**Activity**.
Reply with one number, the count of lines below that contain the string "image".

* * *

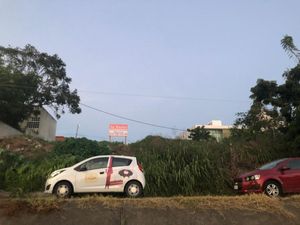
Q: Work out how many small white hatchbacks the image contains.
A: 1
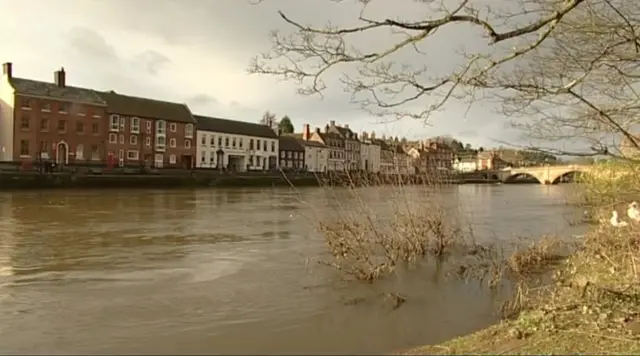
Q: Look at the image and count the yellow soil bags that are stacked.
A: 0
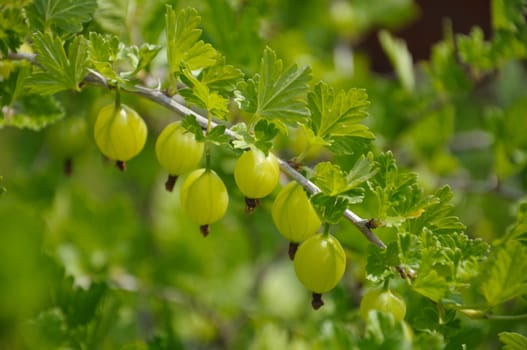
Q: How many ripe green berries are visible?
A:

* * *

**Result**.
2